BRAMPTON, Ontario — Romanticizing poverty essentially means to simplify the concept of poverty. In this day and age where technology is ubiquitous, especially in first-world countries, people’s attention spans seem to be shrinking. People are more attracted to breadth than depth, spending less time and energy in exploring one specific subject. Information washes up on computer screens in waves and people want to stomach everything but end up digesting very little. Whatever they do digest are likely the wrong things.
In 1985, Band Aid released the song “Do They Know It’s Christmas” to fundraise relief money for Ethiopia’s 1983-1985 famine. Recently, the song has been covered by some of today’s popular artists such as on the television show “Glee” and also by the Barenaked Ladies. Although the song is a product of good intentions, the song over exaggerates the state of the Ethiopian famine to an extent which some may find insensitive and offensive.
Some of the controversial lyrics include:
Where the only water flowing
is the bitter sting of tears
And the Christmas bells that ring there
are the clanging chimes of doom
[…] Where nothing ever grows
No rain nor rivers flow
The lyrics depict an austere and hopeless image of life in not just Ethiopia, but also the entirety of Africa.
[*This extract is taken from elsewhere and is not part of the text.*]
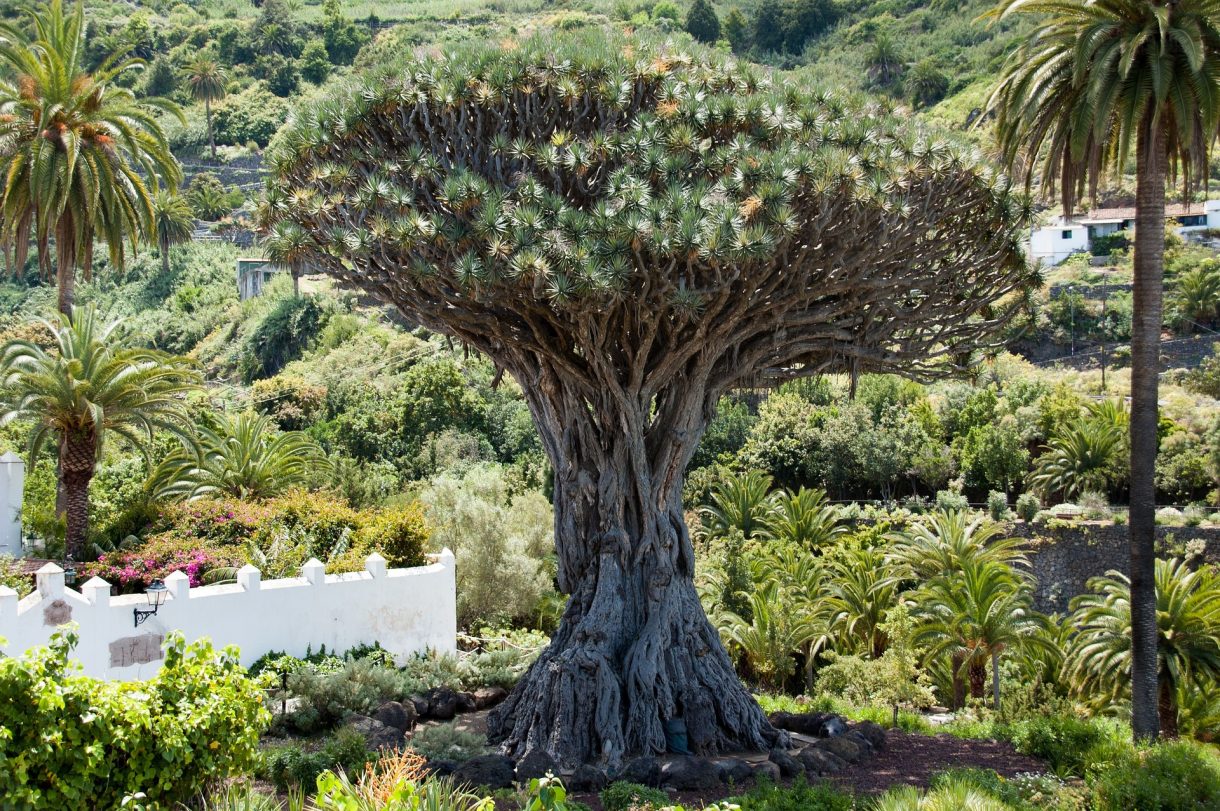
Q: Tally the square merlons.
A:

This type of depiction is a popular choice among donation commercials on television as well where the victims of poverty are just that: victims. As the audience, people in first-world countries do not bother to question further about the situation of the people depicted in the media. The main goal is to elicit pity, not to inspire understanding. In the end, people will believe that by simply donating money will make the problem go away and these donors will not think twice about it later.
However, global poverty is far more complex than people being unfortunate and helpless in an impoverished community. There are reasons behind why poverty persists and grows in some regions. In order to fight poverty, people in first-world nations must understand these reasons and help thwart them rather than assume money can solve the consequences.
So the question is whether it is right for artists to exaggerate the truth and romanticize poverty in the name of helping the poor, or is there a better way of helping that involves more awareness?
Doughnuts Defeating Poverty by Nicholas D. Kristof is a New York Times article explaining in detail the state the Malawi family, Nasoni, living in the village of Masumba. Alfred and his wife, Biti, lost two of their seven children because they could not afford a doctor. Neither could the couple afford to support their eldest son in school after the fourth grade as each term billed $5. The difficult truth is that Alfred has routine personal expenses he makes despite having children who are hungry and uneducated. His weekly expenditures total nearly $5: $2 on moonshine, $2 on prostitution and 50 cents on cigarettes.
Poverty is not just rooted in low incomes but also on self-destructive comforts people turn to in wretched circumstances. In central Kenya, spending on alcohol on average takes precedence over spending on food. Simply providing some people with money will not alleviate their problems because they might splurge the money on their consoling habits.
Separating people from their comforts is also complicated. It is not just a matter of counselling and persuasion. There is an emotional reason they have chosen to latch onto what they believe to be life savers. For a third party to believe a verbal intervention is a solution would be ignorant and insensitive. Flushing out negative influences in their lives requires solid and motivating social and financial structures as well as a bit of inspiration.
Introducing a bank-like system helps families like the Nasonis. Biti’s introduction to a village savings group organized by CARE prevented Alfred from irresponsible spending and the loan she received allowed her to start a local doughnut business. With the family finances turning up, Alfred began to wean off his habits and provided his own contributions and efforts to the family as well.
The Nasonis’ family story illustrated the need for new programs and policy reforms. This is where donated money is allocated and people of the first world need to understand the meaning behind their relief efforts. Understanding the situation of a region and the purpose of an initiative will inspire people to better help in the fight against poverty. Instead of shipping off money in exchange for vague details, people can become informed and motivated in order to make a far reaching impact. People will understand why getting the attention of the government to improve foreign policy is so important because it makes a difference in the policies and lifestyles in impoverished countries.